El pecado capital de la gula intenta corromper ese deseo que tenemos de satisfacción en lo
físico, en lo psicológico, en lo social, en lo material. Termina sustituyendo el cuidado de
nosotros mismos por la autocomplacencia. Pero una cosa es el sano deseo de bienestar y
otra cosa es hacer de eso la autocomplacencia, la meta de mi vida. La gula esconde un
intento de saciar nuestra hambre emocional psicológica relacional espiritual. Cuando
alguien tiene una ansiedad que está yendo continuamente la heladera, hay que ver qué estás
buscando detrás. ¿Qué tipo de deseo estoy intentando compensar con esa gula?

El culto al cuerpo, la obsesión por los regímenes alimenticios son versiones nuevas de la
gula. Existe hoy en día la ortorexia: la relación obsesiva y desordenada con la comida sana.
Todo esto forma parte de ese desequilibrio entre tu deseo de satisfacción y sin embargo la
deformación que hace de ello Satanás con el pecado de la gula.

La templanza sin embargo es la virtud que reconduce el pecado de gula, para que sea
verdaderamente un deseo equilibrado de bienestar y no más y no menos, para que uno
pueda disfrutar de las cosas sanamente. Es un signo de equilibrio espiritual que alguien
sepa disfrutar de una buena comida, o disfrutar de un paisaje, de un día de descanso en el
campo, de unas vacaciones. Eso es signo de equilibrio espiritual. Si cuando a alguien le
llega un día de descanso en verano y no sepa qué hacer y se ponga nervioso es un mal
signo.

Es muy importante quererse a sí mismo y saber disfrutar sanamente de la vida. Eso es un


preámbulo de la vida eterna. 
Comunión versus lujuria

El demonio se encarga de desquiciar el deseo de comunión y lo lleva a la lujuria. Tenemos


inscrito por Dios en nosotros el deseo de unión con los demás: de amar y ser amados.
Existimos en comunión con los otros.

La soledad y el sentimiento de no ser querido son la mayor pobreza, decía la Madre Teresa.
La forma más habitual de encauzar ese deseo de amar y ser queridos es el matrimonio, pero
hay otras obviamente. Nuestro cuerpo tiene una sacramentalidad que expresa su significado
nupcial. El Génesis dice: No es bueno que el hombre esté solo. El acto amoroso es la
expresión cumbre de la vocación a la comunión, llegando a ser una sola carne. Pero la
atracción del hombre y de la mujer es un reflejo de la vocación a la comunión. Dios nos ha
dado a todos una vocación a la comunión. 

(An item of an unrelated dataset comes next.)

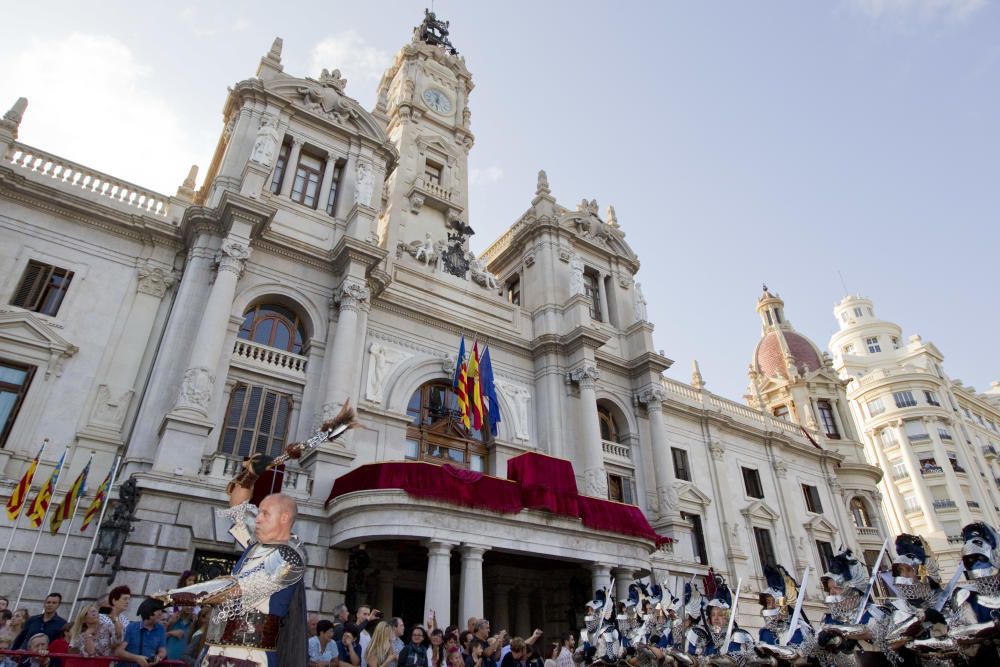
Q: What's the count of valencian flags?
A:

La lujuria es el pecado capital que distorsiona ese deseo de Dios de la comunión,


haciéndonos creer que el mero contacto físico lo va a colmar. El pecado de lujuria consiste
en tratar a las personas como objetos de placer, de modo que se separa de modo antinatural
el cuerpo del alma. 

El demonio tiene la capacidad de distorsionar el deseo de comunión y de intentar buscar


compensaciones: ya que no vives la comunión por lo menos compensate, intenta poseer a
una persona. 

La castidad es la virtud necesaria para guardar la integridad de la persona y para poder


quererla en su integridad.

En resumen, estamos llamados a cultivar nuestra comunión con el hombre y la mujer sin
utilizarnos porque lo opuesto al amor no es el odio; la antítesis del amor es la utilización. 

Cuando vivimos ese deseo de comunión en forma casta, somos capaces de descubrir y
desarrollar la vocación al amor para la que hemos sido creados.